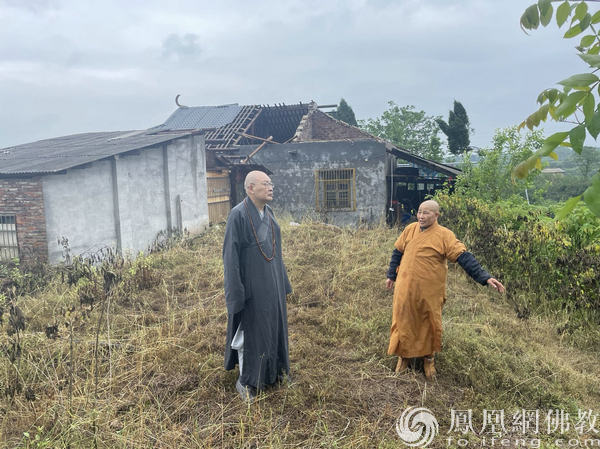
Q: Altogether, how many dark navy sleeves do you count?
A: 2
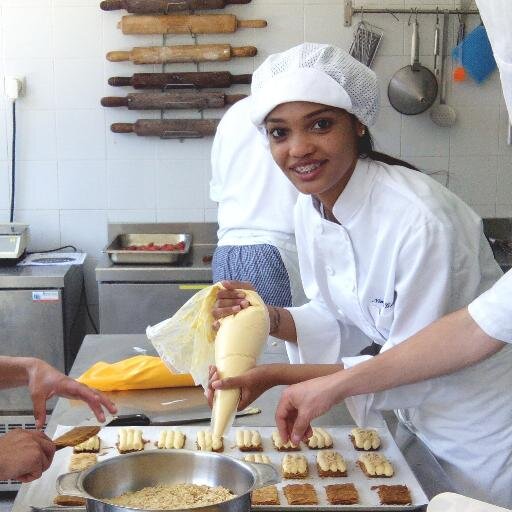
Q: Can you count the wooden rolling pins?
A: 6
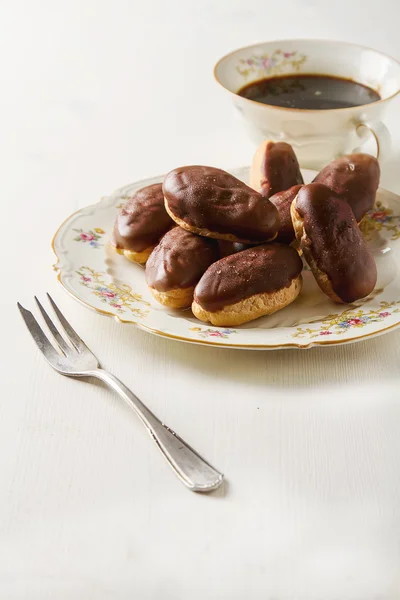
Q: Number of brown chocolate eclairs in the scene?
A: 8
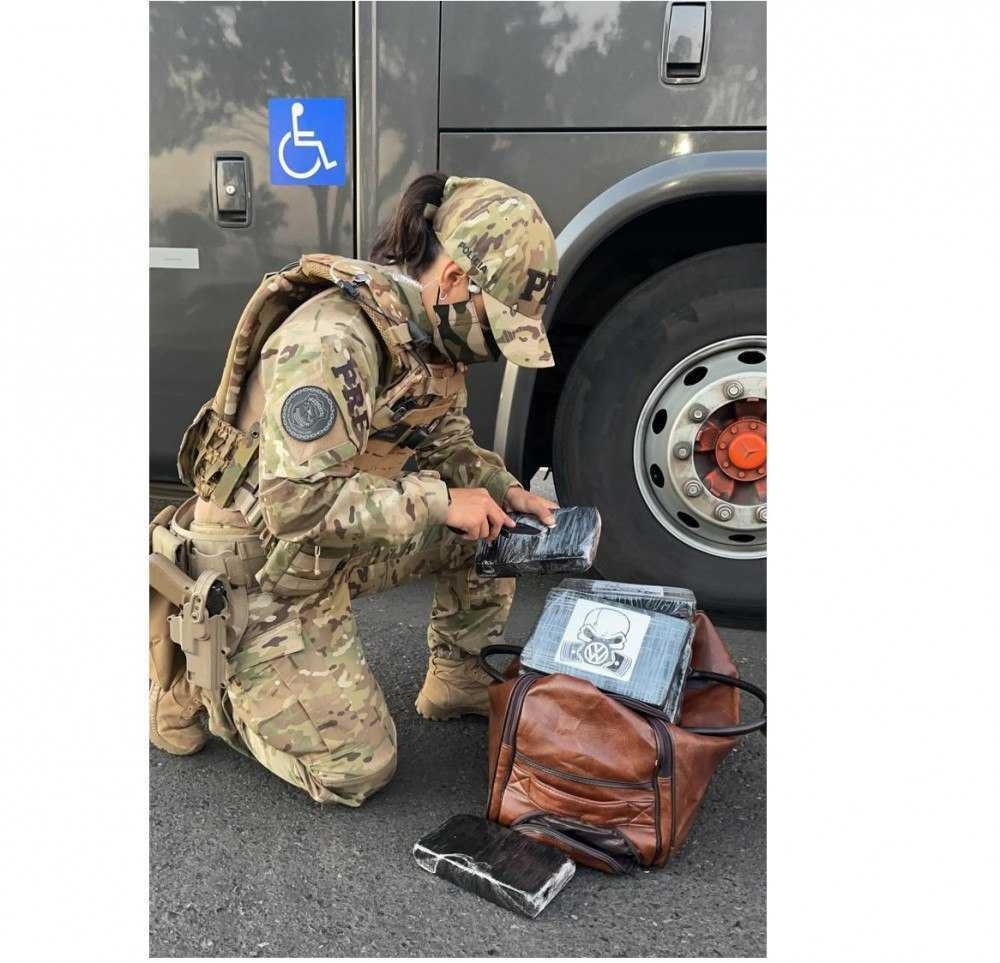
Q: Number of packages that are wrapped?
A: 4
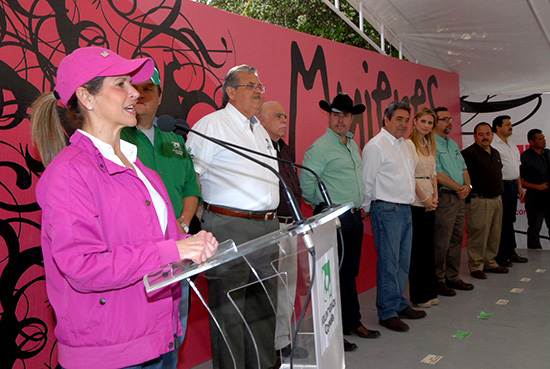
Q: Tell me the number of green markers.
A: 2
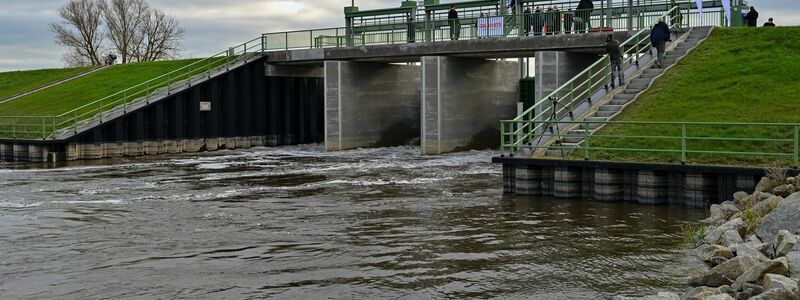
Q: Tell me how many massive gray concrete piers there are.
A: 3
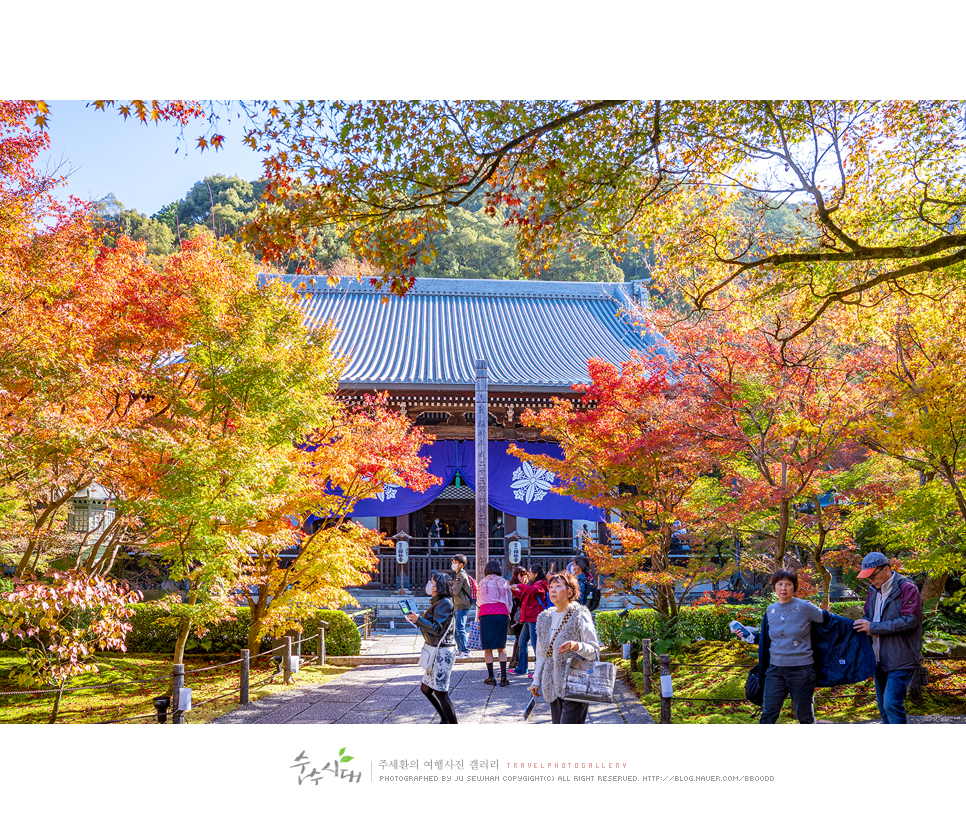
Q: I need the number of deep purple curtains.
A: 2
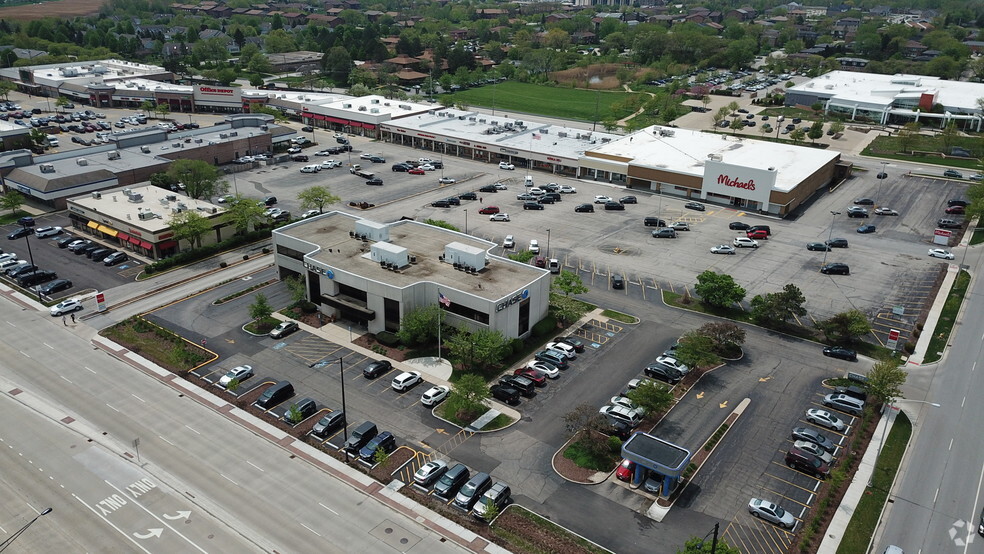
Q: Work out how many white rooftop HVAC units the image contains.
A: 3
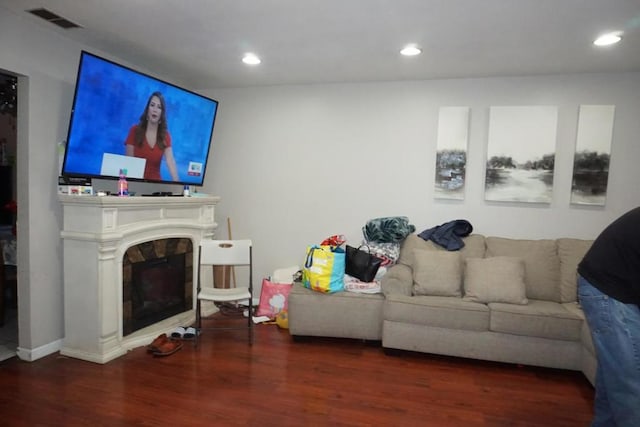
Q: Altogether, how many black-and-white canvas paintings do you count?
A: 3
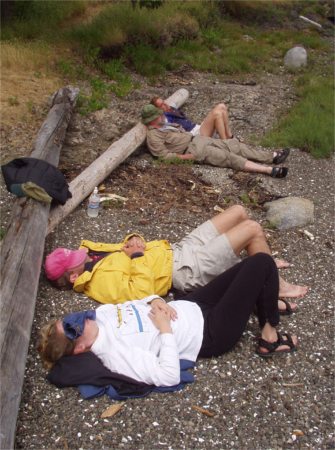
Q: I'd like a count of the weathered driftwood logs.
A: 2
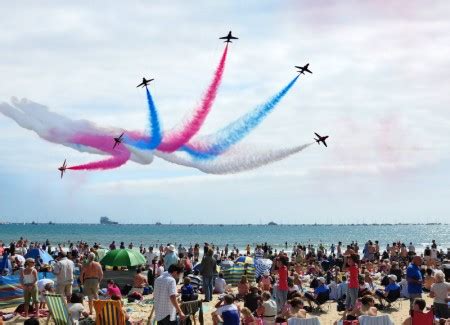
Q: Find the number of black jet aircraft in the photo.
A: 6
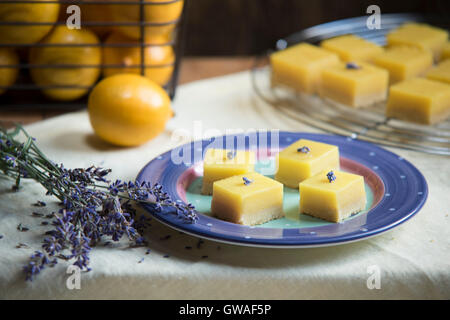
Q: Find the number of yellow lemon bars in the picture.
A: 12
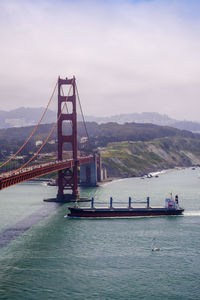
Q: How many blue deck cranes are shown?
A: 4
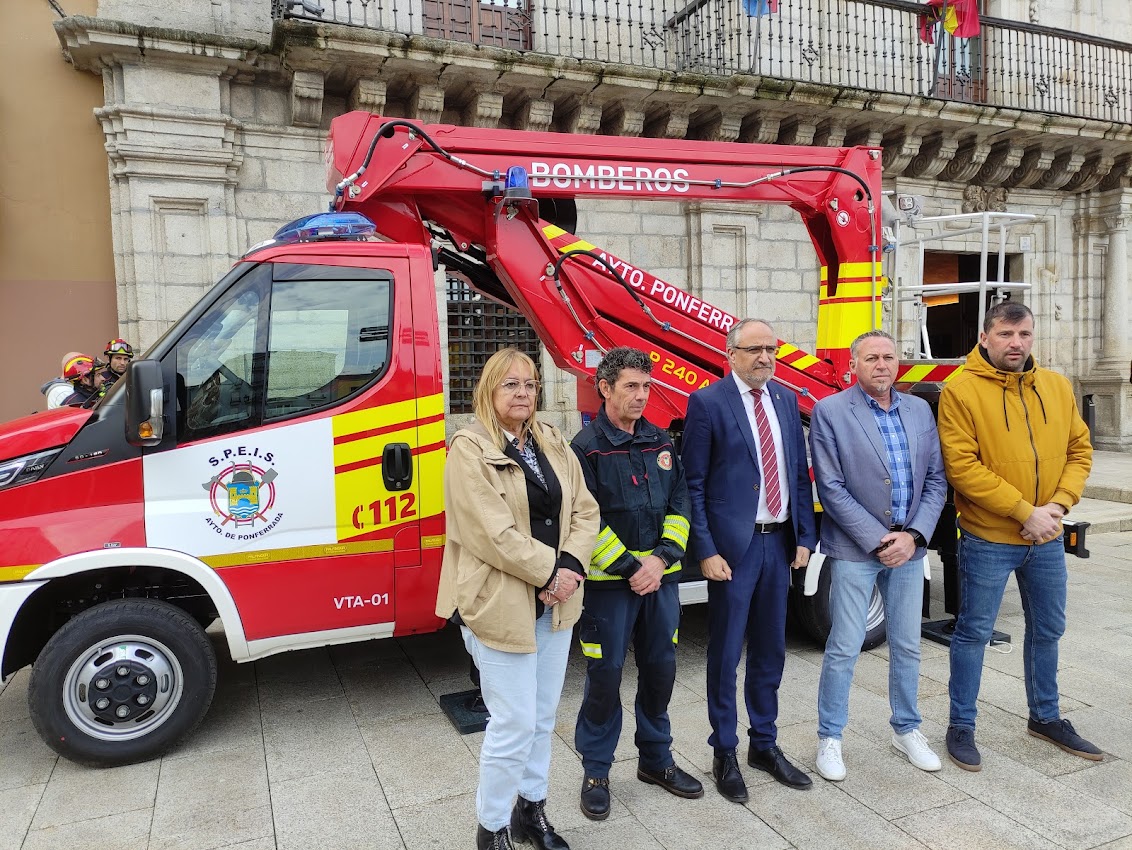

━━━━━━━━━━━━━━━━━━━━━━━━━━━━━━

## THE PROBLEM
Output the full set of records above without changing a word, and drop the images.

## REPLY
Q: Altogether, how many dark navy sleeves do you count?
A: 2
Q: Can you count the wooden rolling pins?
A: 6
Q: Number of brown chocolate eclairs in the scene?
A: 8
Q: Number of packages that are wrapped?
A: 4
Q: Tell me the number of green markers.
A: 2
Q: Tell me how many massive gray concrete piers there are.
A: 3
Q: I need the number of deep purple curtains.
A: 2
Q: Work out how many white rooftop HVAC units the image contains.
A: 3
Q: Altogether, how many black-and-white canvas paintings do you count?
A: 3
Q: I'd like a count of the weathered driftwood logs.
A: 2
Q: Find the number of black jet aircraft in the photo.
A: 6
Q: Find the number of yellow lemon bars in the picture.
A: 12
Q: How many blue deck cranes are shown?
A: 4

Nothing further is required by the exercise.